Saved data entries
Content starts

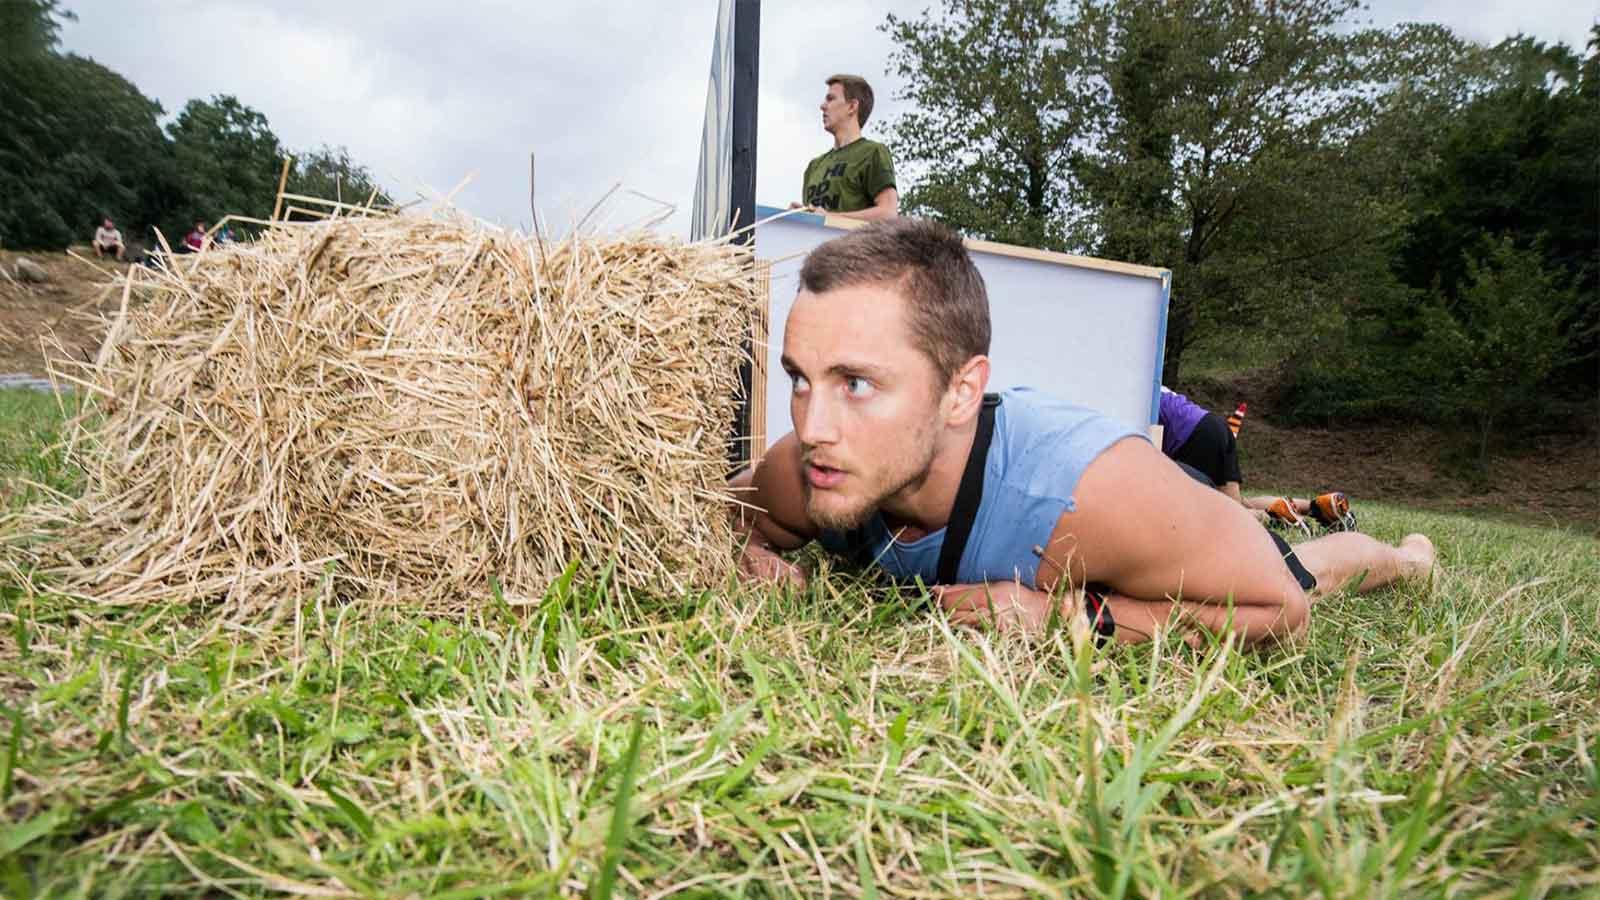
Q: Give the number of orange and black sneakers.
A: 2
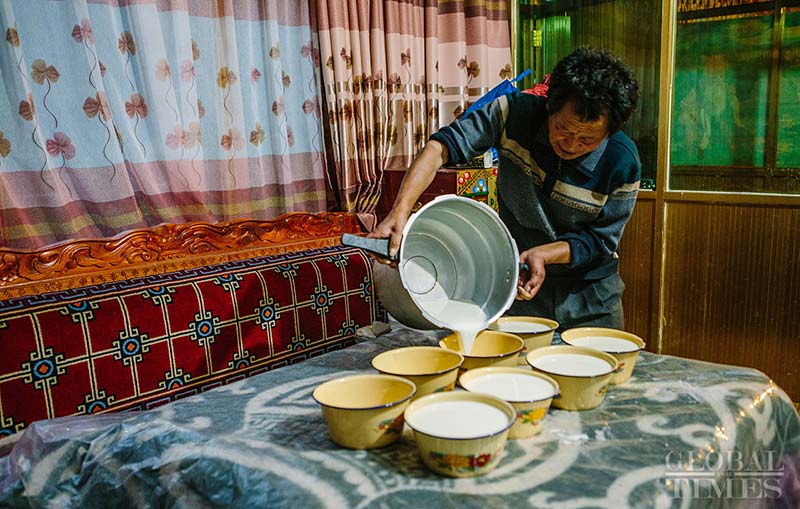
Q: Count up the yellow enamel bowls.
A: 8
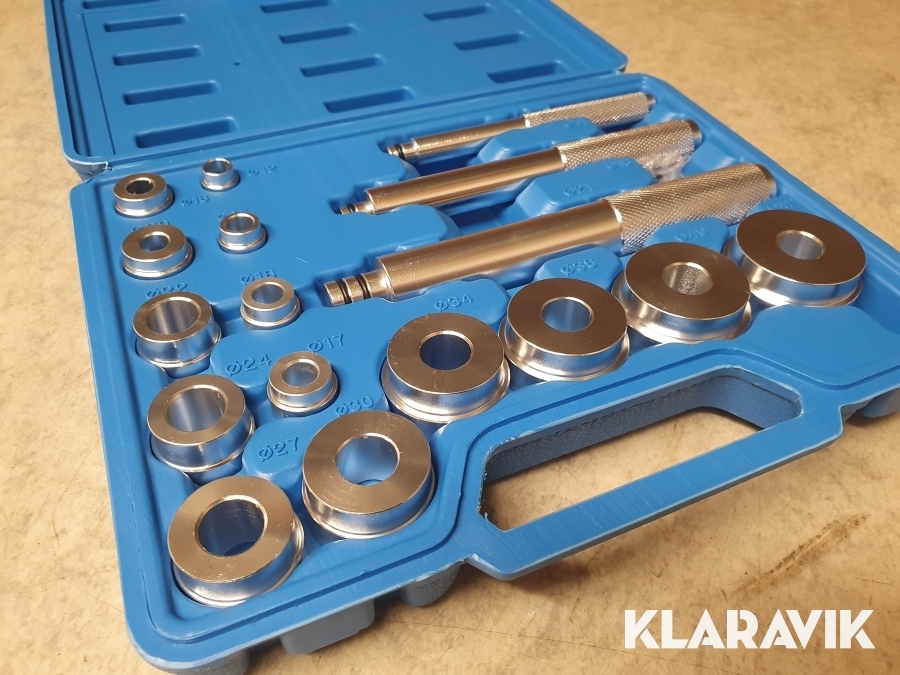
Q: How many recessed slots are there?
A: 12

Content ends
Content starts

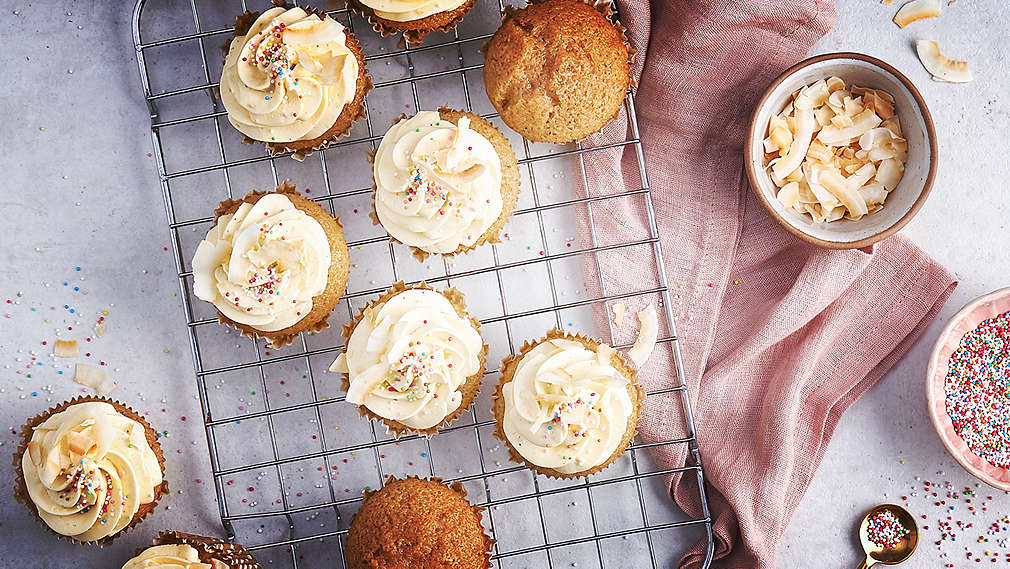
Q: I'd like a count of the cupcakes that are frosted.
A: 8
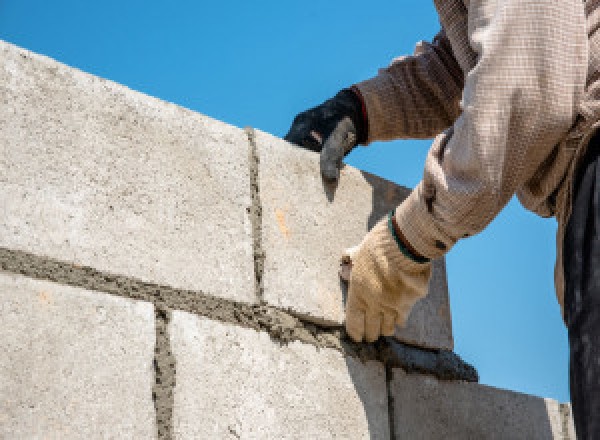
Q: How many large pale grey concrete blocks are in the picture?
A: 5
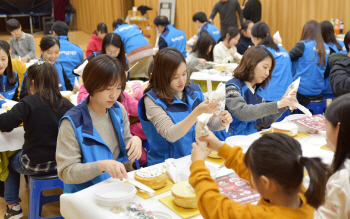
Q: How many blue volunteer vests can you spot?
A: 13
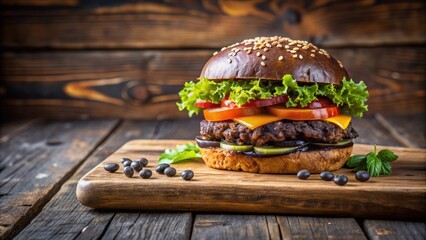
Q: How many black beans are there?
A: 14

Content ends

> [Task objective]:
Every line of the entries above that includes "many" should be copied.

> [Response below]:
Q: How many recessed slots are there?
Q: How many large pale grey concrete blocks are in the picture?
Q: How many blue volunteer vests can you spot?
Q: How many black beans are there?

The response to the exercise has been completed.